The Financial Conduct Authority (FCA) is the government's financial watchdog, responsible for making sure private sale and rent back firms follow the rules. It previously found many serious problems with a number of these firms, so it is best to look at all of your other options first before considering a sale and rent back scheme. Go back to How to sort out your mortgage problems.

What is a sale and rent back scheme

If you're struggling to pay your mortgage, one option you might be thinking about is a sale and rent back scheme run by a private firm. These schemes can also be called buy back or sale and lease back schemes.

A sale and rent back scheme run by a private firm allows you to sell your home to that firm and then rent it back from them as a tenant. You would normally sell your home to the firm at a reduced price. A private firm can mean a company, a broker or a private individual.

These schemes are different from mortgage rescue and homelessness prevention type schemes which some social housing landlords may offer.

You need to be especially careful about signing up to a sale and rent back scheme run by a private firm because they can be risky. You need to understand exactly what you're signing up to and how this might affect your housing and financial situation in the long-term.

It's best to only think about one of these schemes as a last resort.

If you’re really struggling to pay your mortgage, get help from an experienced debt adviser straight away. You can get debt advice from a Citizens Advice Bureau. To search for details of your nearest CAB, including those that can give advice by e-mail, click on nearest CAB.

On this page, you can find more information about the risks of signing up to a private sale and rent back scheme and what protection is available.

For more information about other options you might have for sorting out your mortgage problems, see Further help.

Rules sale and rent back firms must follow

There are strict rules that sale and rent back firms have to follow. These are designed to give you better protection and mean that firms:

  • aren't allowed to drop promotional leaflets through your letter box
  • must check you can afford to enter into an agreement with them and how that might affect your entitlement to benefits
  • must give you a fixed term tenancy of at least five years
  • will arrange for an independent valuation of your home if you haven’t already got one
  • must give you a cooling-off period of 14 days to give you more time to decide what to do.

Sale and rent back schemes are regulated by the government financial watchdog, the Financial Conduct Authority (FCA).
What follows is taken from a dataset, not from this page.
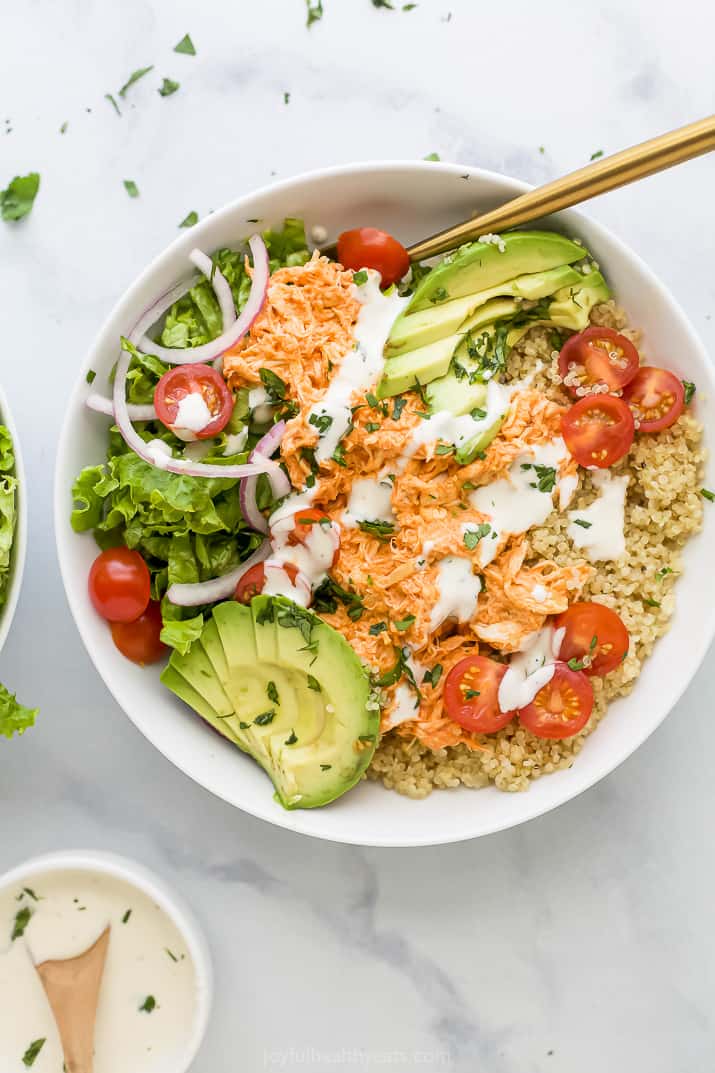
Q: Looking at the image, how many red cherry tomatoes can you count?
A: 12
This  means that the FCA checks whether firms stick to all the rules and makes sure that they meet certain standards. It also means that there is a complaints procedure you can go through if things go wrong.

If you are thinking about signing a sale and rent back agreement with a particular firm, you should check that the firm is listed on the Financial Services Register. You can check the register on the FCA’s website at: www.fca.org.uk.
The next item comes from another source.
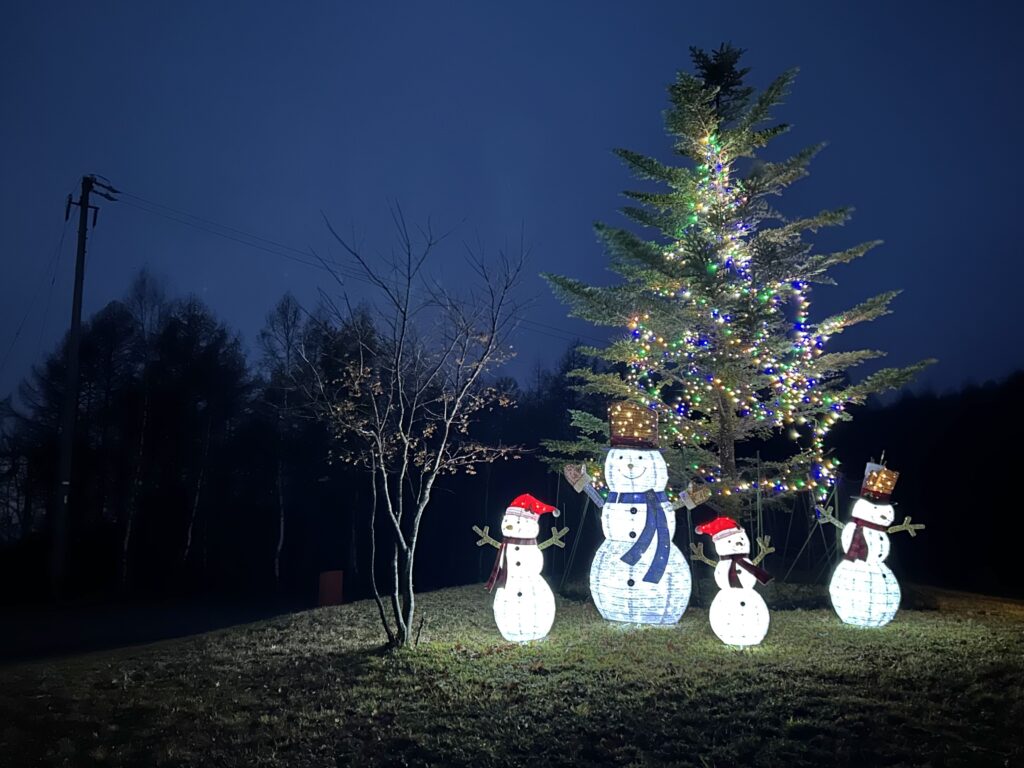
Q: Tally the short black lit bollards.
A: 0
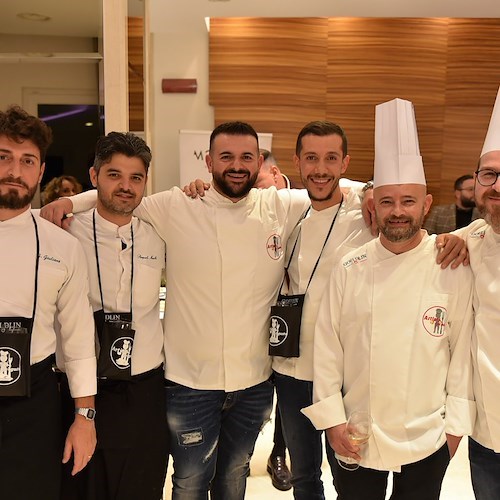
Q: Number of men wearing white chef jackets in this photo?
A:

Things to look out for with sale and rent back schemes

As private sale and rent back schemes can be risky, you should only think about signing up to one if you have no other options.

To find out about your other options if you're struggling to pay your mortgage, see Further help.

If you are thinking about signing up to a private sale and rent back scheme, you need to check the terms and conditions of the scheme very carefully. Here are some things to look out for:

Check the price you're being offered

Sale and rent back firms usually buy homes below the market rate so you could end up losing money. You might be better off selling your home on the open market and finding somewhere else to rent. This would mean you could make more out of the sale and could use this to pay off any other debts you might owe.

You should also be aware that if the price you're being offered to sell your property is less than what you owe on your mortgage, your mortgage lender can refuse to let you sell it at that price.

For more information about selling your home, see Selling a home.

For more information about selling your property to clear mortgage debts, see Selling your property to clear mortgage debts.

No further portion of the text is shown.